03. The Concubine : Forbidden

4.3K 645 73
                                    


Plaetinuhm Present

2017

The Concubine : Forbidden

(Warning! Dalam works ini  khusunya part ini menampilkan beberapa adegan grafis kekerasan dan juga kata - kata yang tidak pantas, jika merasa tidak nyaman diharapkan kesedarannya masing-masing)

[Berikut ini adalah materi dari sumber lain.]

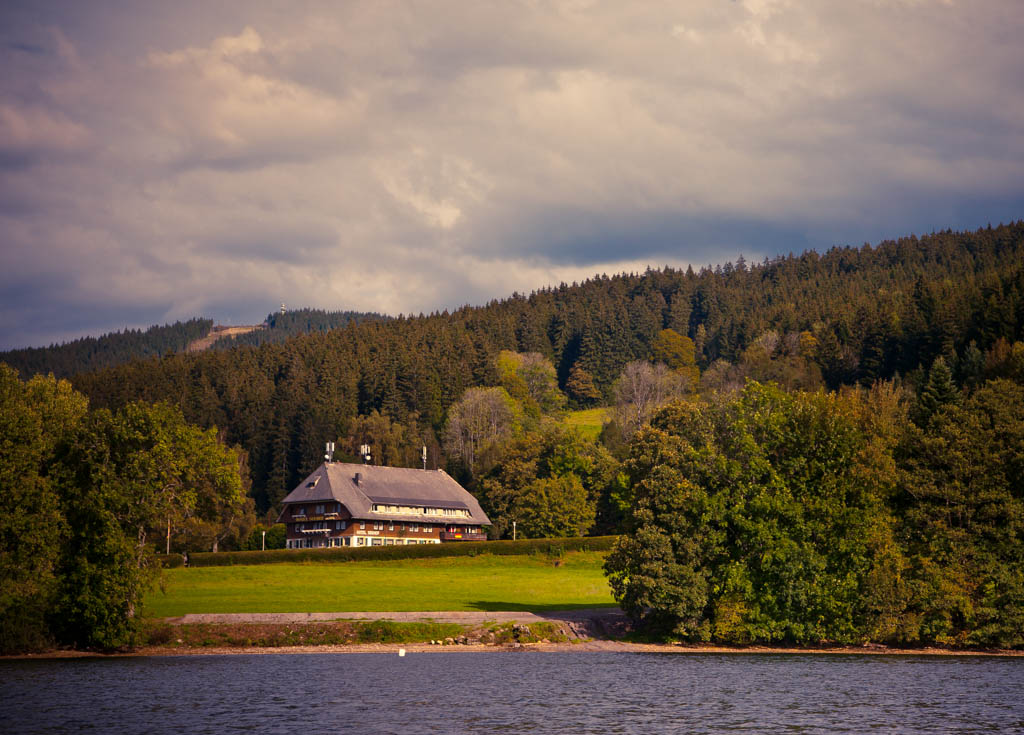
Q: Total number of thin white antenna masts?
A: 3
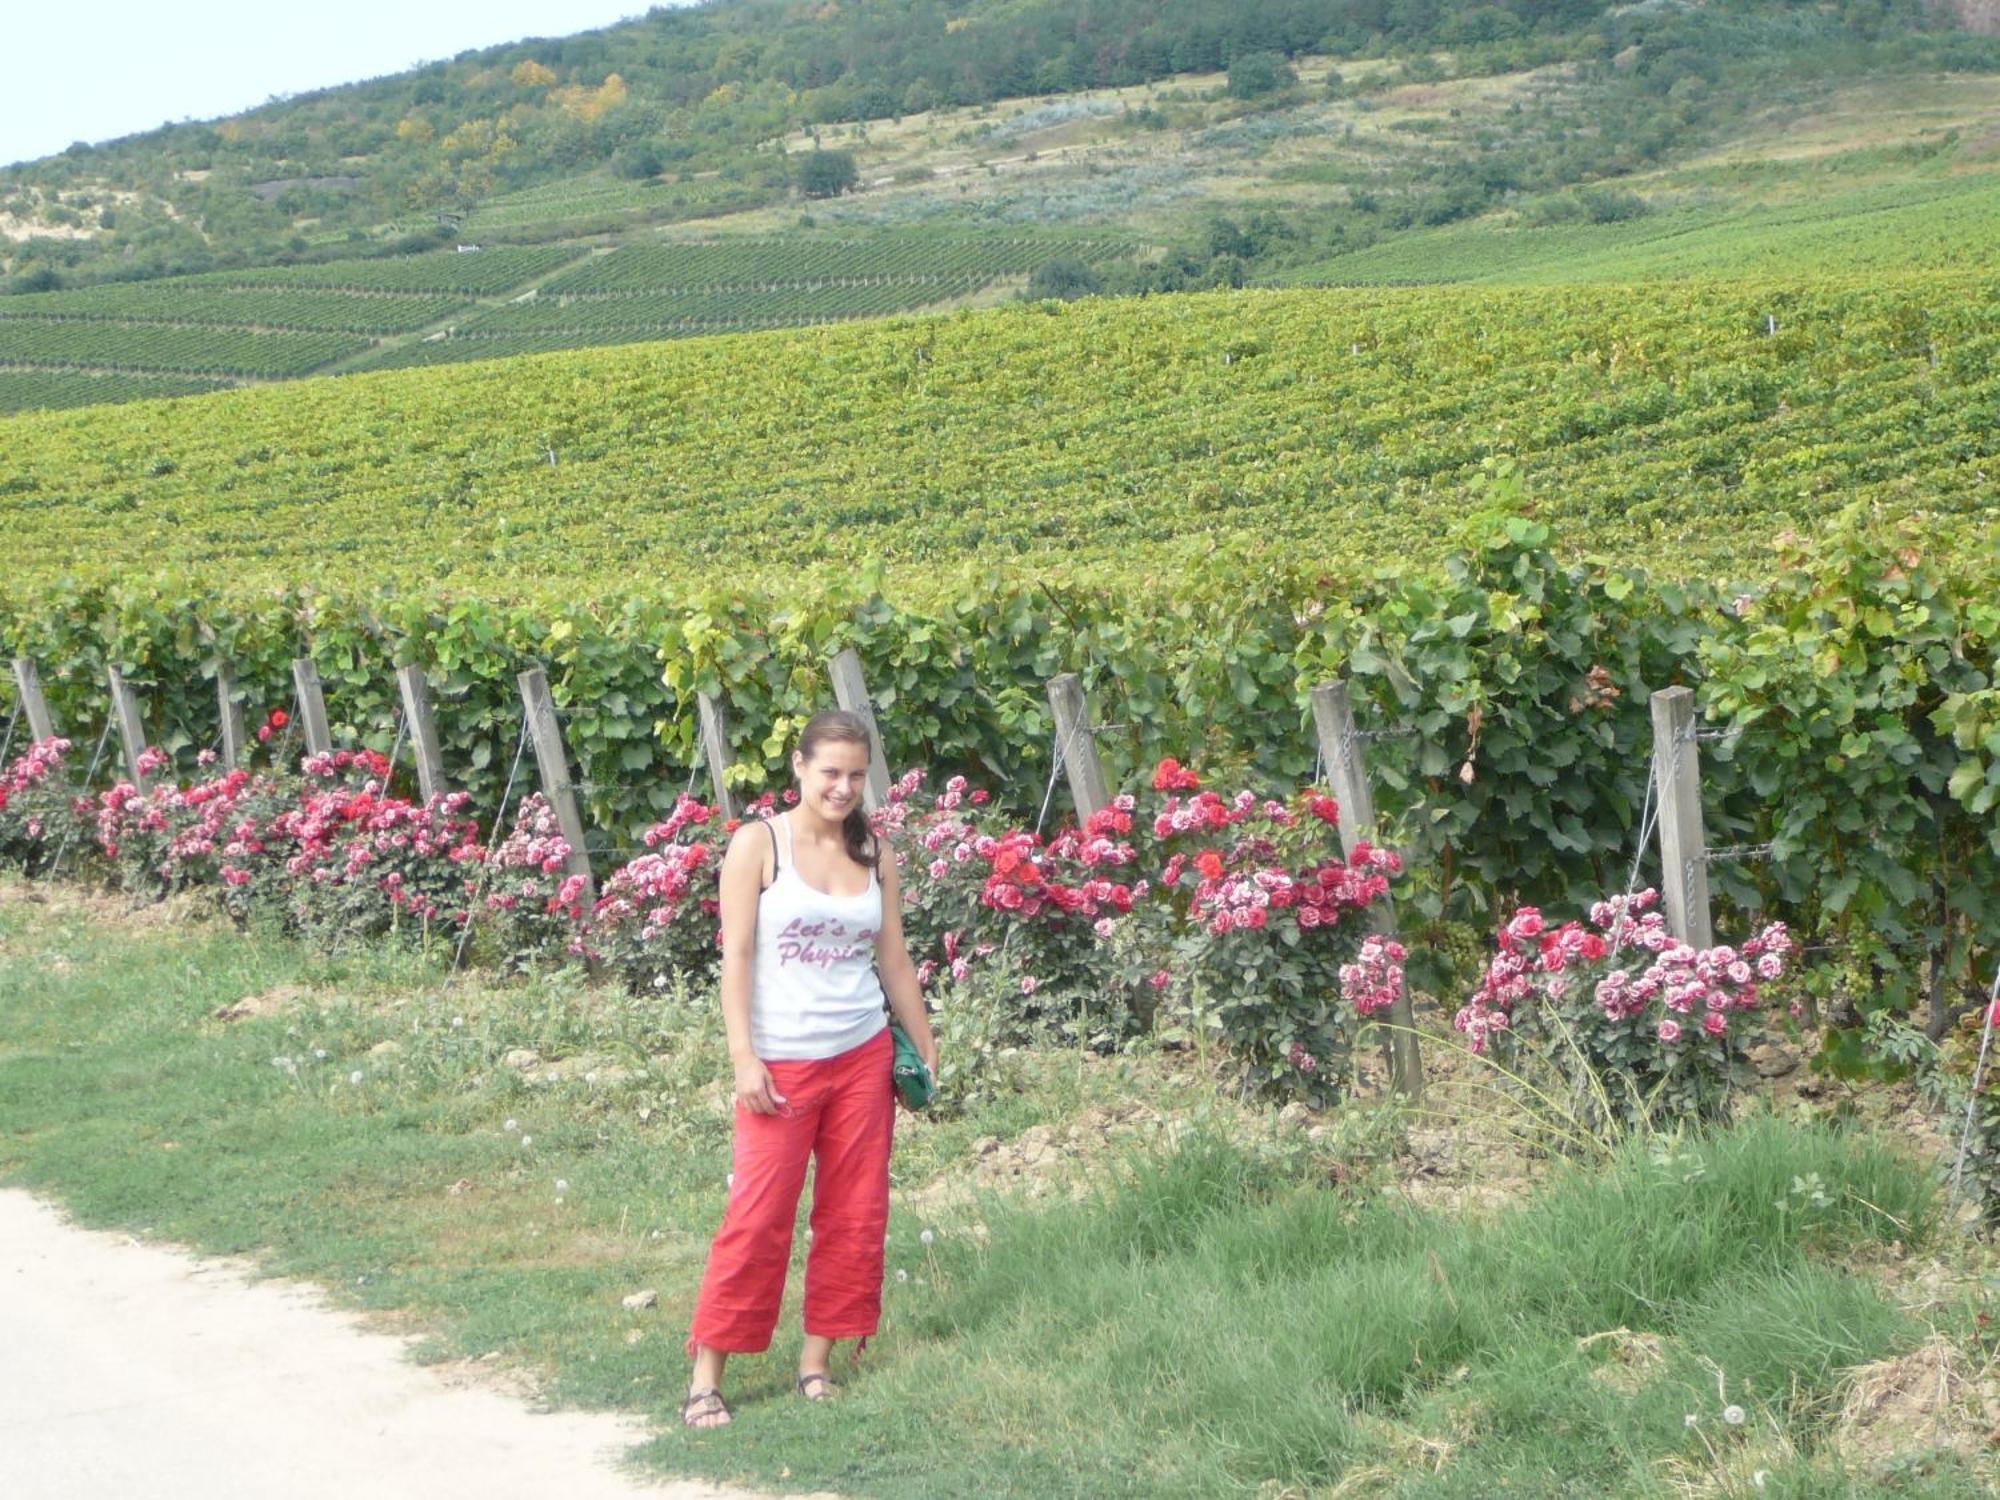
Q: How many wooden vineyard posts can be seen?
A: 11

Jimin menyapukan jemarinya diantara kelopak peony yang merekah di halaman paviliunnya, ia mengusap kelopak kelopak itu pelan setengah bergumam memuji ketelatenan para dayang yang sudah merawat bunga-bunga itu sehingga terlihat semarak warna-warni di halaman paviliunnya.

Ia menghela nafasnya pelan, tangannya mencuil satu kelopak peony berwarna merah seraya membiarkan kelopaknya tertimpa sinar rembulan.

"Di malam seperti ini, aku teringat sebuah puisi lama Jisoo-ya." Jimin berkata setengah menggumam yang dibalas oleh balasan singkat seraya hormat dari dayangnya yang berdiri tidak jauh dari dirinya.

"Ayahku selalu membacakannya sebelum aku tertidur dulu." Pandangan mata Jimin mengawang, ia menarik segaris senyuman tipis saat kepalanya mulai menggali memori – memori yang selama ini ia coba timbun kuat-kuat di pikirannya.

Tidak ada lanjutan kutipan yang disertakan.